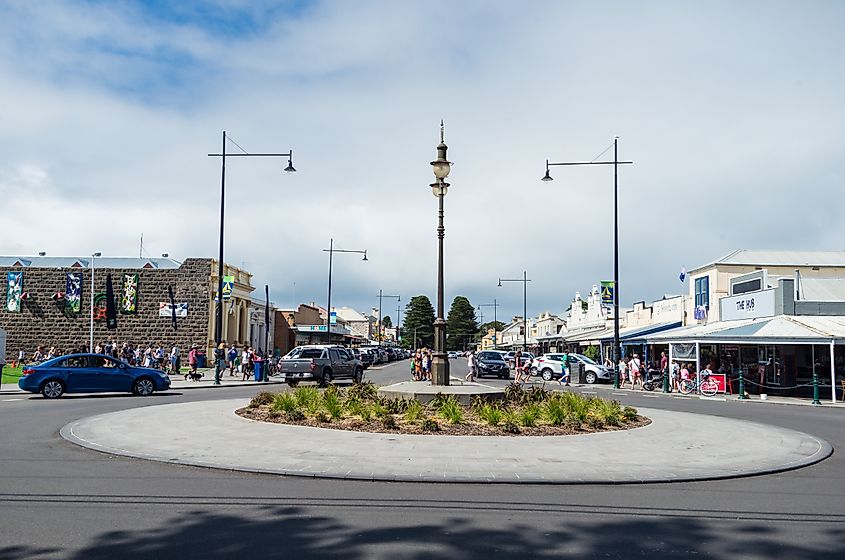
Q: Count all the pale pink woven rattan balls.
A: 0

+ + + + + + +

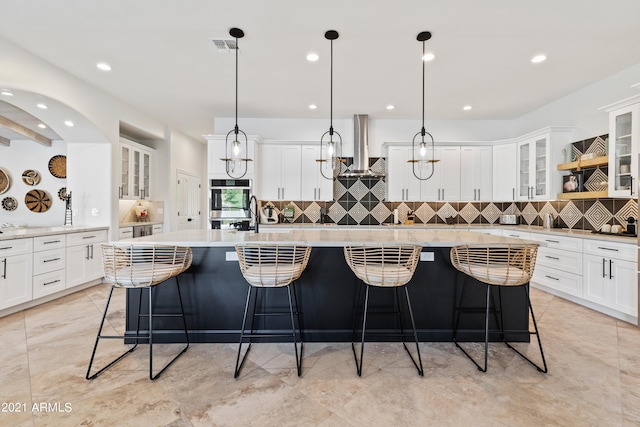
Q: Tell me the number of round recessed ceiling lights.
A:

+ + + + + + +

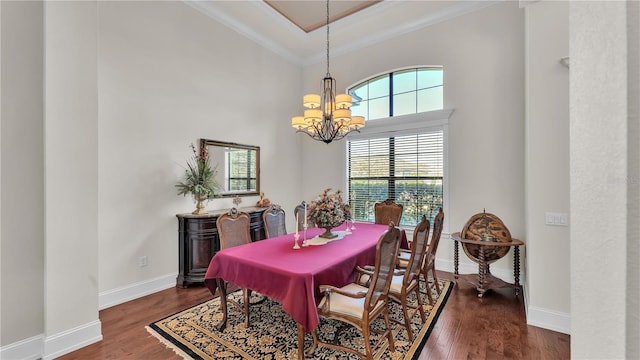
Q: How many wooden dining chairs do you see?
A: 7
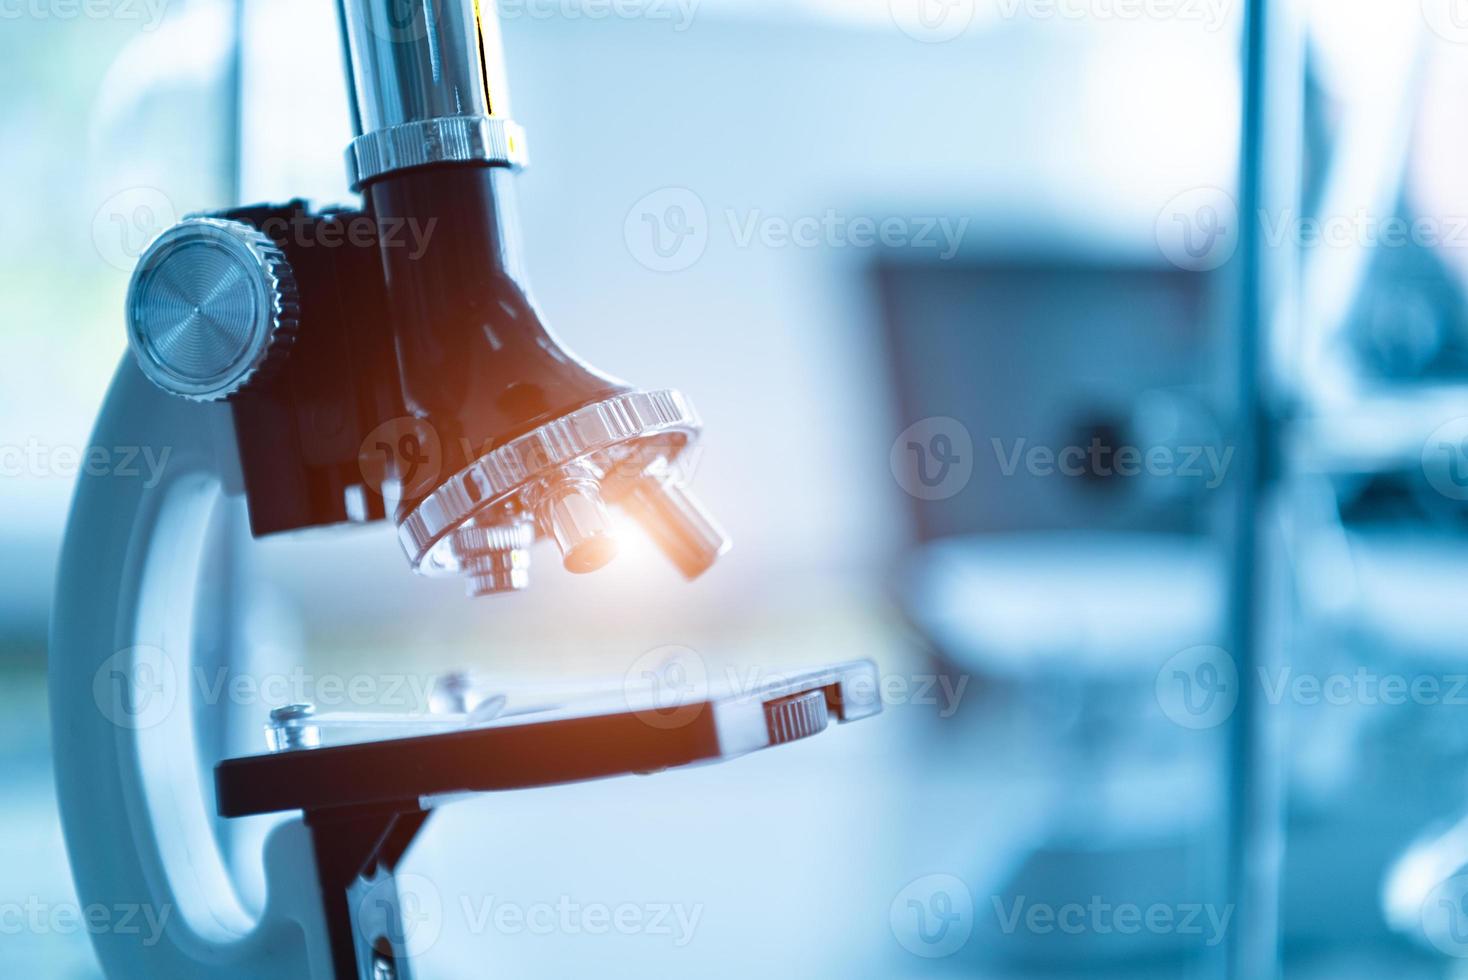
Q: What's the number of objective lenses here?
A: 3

+ + + + + + +

▶ _Task goal_: Show every line from the listing above in which the string "number" appears.

▶ _Answer below_:
Q: Tell me the number of round recessed ceiling lights.
Q: What's the number of objective lenses here?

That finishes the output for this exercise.